Constitui dúvida corrente entre passageiros - e até mesmo entre profissionais da advocacia – a possibilidade ou não de se cumular a compensação financeira prevista na resolução 400/16 da ANAC com pedidos de indenização por dano material e compensação por dano moral, em casos de overbooking.1
A dúvida ocorre porque os arts. 212 e 233 da norma reguladora impõe às companhias aéreas o dever de oferecer compensação financeira àqueles passageiros que se volunatariarem para que sejam reacomodados em outros voos4, caso sejam preteridos em razão da prática de overbooking.
Em acréscimo, o art. 24 da mesma norma impõe à cia. aérea o imediato pagamento da compensação financeira ao passageiro, em DES - Direitos Especiais de Saque5, nos moldes definidos nos incisos I e II do dispositivo, conforme a natureza do transporte a ser realizado.

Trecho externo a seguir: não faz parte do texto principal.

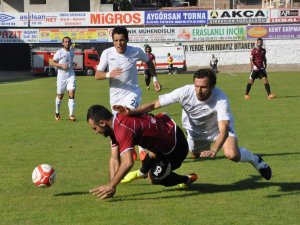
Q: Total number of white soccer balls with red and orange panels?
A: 1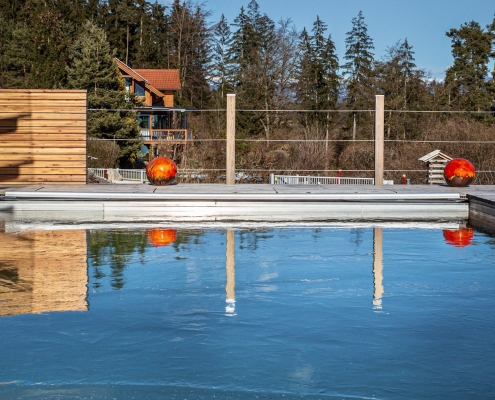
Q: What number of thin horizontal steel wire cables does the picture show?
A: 3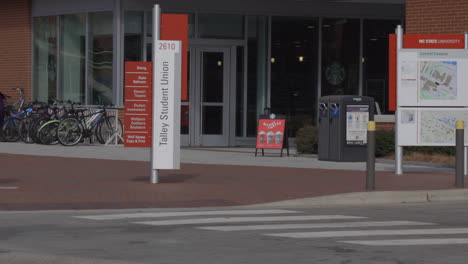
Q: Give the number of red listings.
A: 6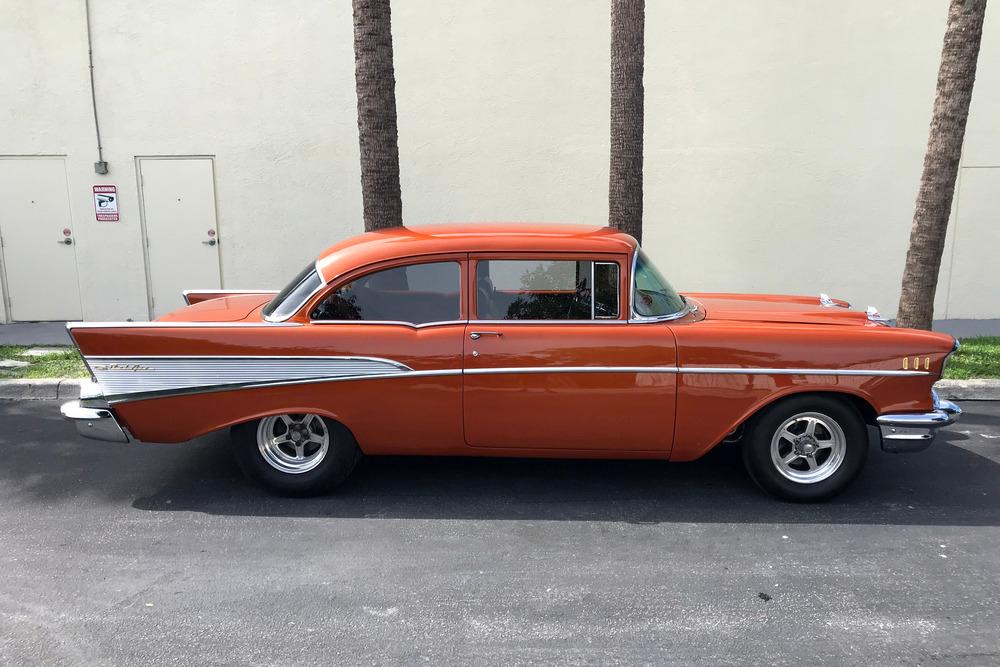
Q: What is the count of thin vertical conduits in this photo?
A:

Esclareça-se, todavia, que tal compensação ostenta natureza jurídica de cláusula penal compensatória6, sendo devida ao passageiro, independentemente da comprovação de algum prejuízo concreto, funcionando como um instrumento de resposta a falhas no serviço de transporte aéreo. Ademais, por se tratar de compensação genérica e desprovida de individualização, essa compensação não substitui a reparação integral dos danos eventualmente sofridos pelo consumidor.

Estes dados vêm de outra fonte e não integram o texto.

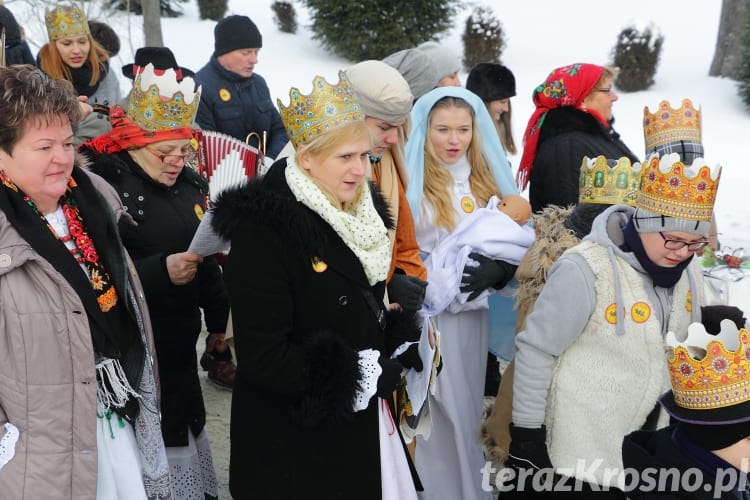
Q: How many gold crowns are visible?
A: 7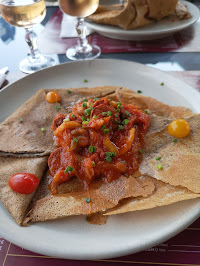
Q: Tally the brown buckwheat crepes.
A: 2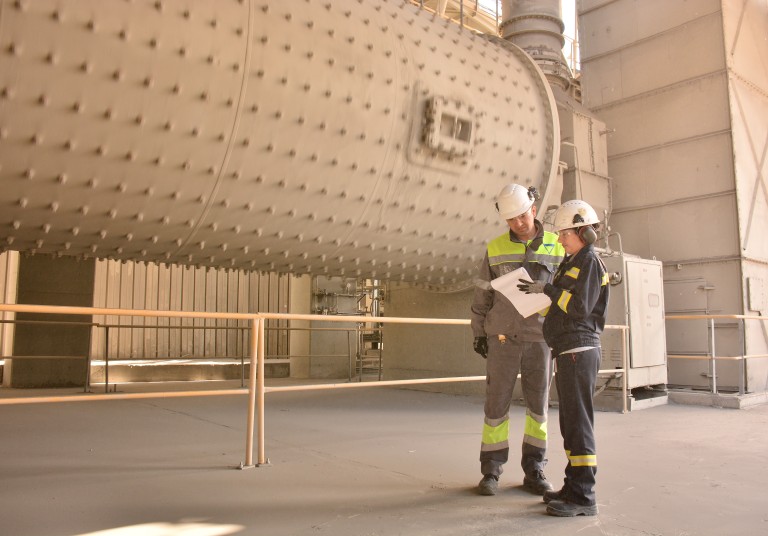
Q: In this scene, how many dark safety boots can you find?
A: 4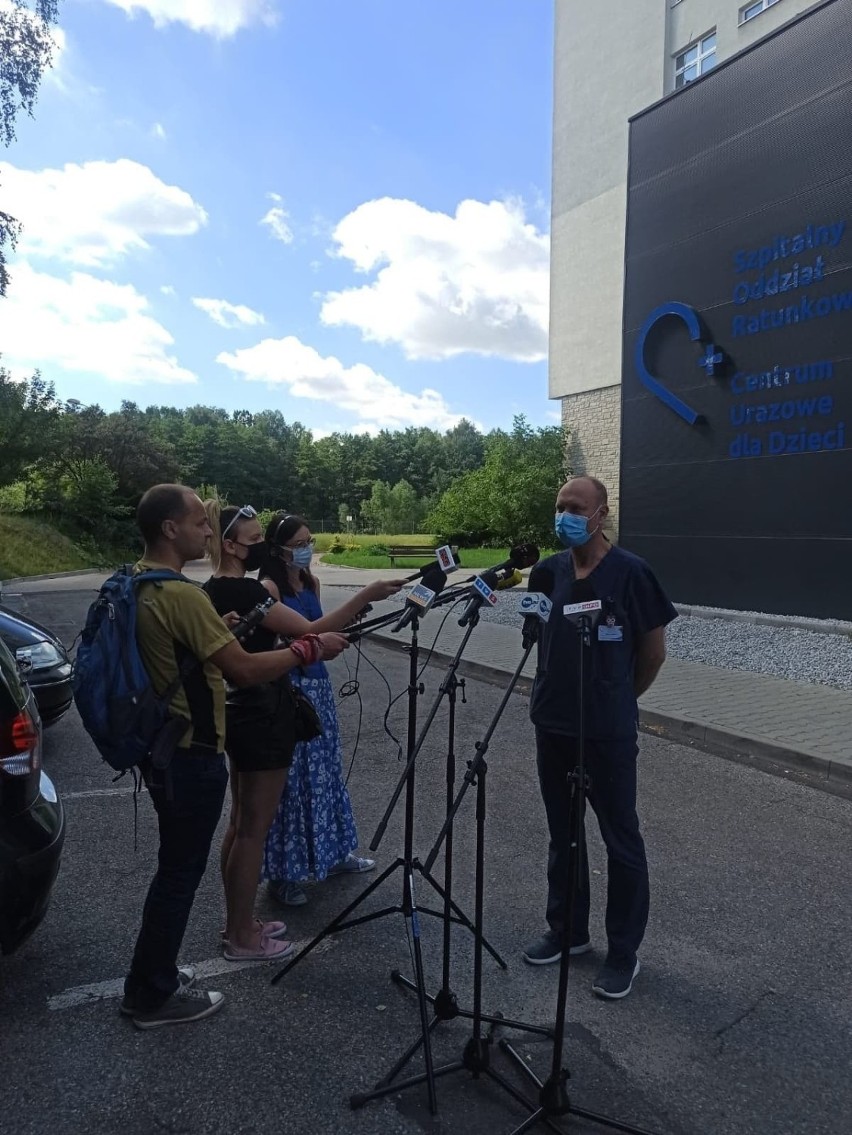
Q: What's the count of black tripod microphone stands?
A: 4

O CDC consagra, em seu art. 6º, VI, o direito básico do consumidor a efetiva prevenção e reparação integral de danos materiais e morais, individuais, coletivos e difusos, com fundamento no princípio da restitutio in integrum. Em reforço, Claudia Lima Marques, Antônio Herman Benjamin e Leonardo Roscoe Bessa destacam: “Para o Código, de fato, a reparação é ampla, cobrindo todos os danos sofridos pela vítima, patrimoniais (diretos ou indiretos) e morais, inclusive aqueles causados no próprio bem de consumo defeituoso”. (BENJAMIN, Antônio Herman V.; MARQUES, Cláudia Lima; BESSA, Leonardo Roscoe. Manual de Direito do Consumidor. 7ª edição. São Paulo, Revista dos Tribunais, 2016, p. 175-176).
Com efeito, há inúmeros casos em que a compensação prevista na norma da ANAC não será suficiente para indenizar ou compensar os danos sofridos pelo passageiro, em razão de overbooking. Imagine-se, por exemplo, o caso de pessoas que, apesar de receberem a compensação pecuniária, perdem um dia de passeio no local de destino, diárias de hospedagem, compromissos profissionais, entre outras hipóteses.
Nesse contexto, o consumidor prejudicado por overbooking que, eventualmente, receber da cia. aérea a compensação disciplinada pela resolução 400/16 da ANAC, não perde o direito de ajuizar eventual demanda de natureza indenizatória contra a cia. aérea, sob pena de se ofender o princípio da reparação integral de danos.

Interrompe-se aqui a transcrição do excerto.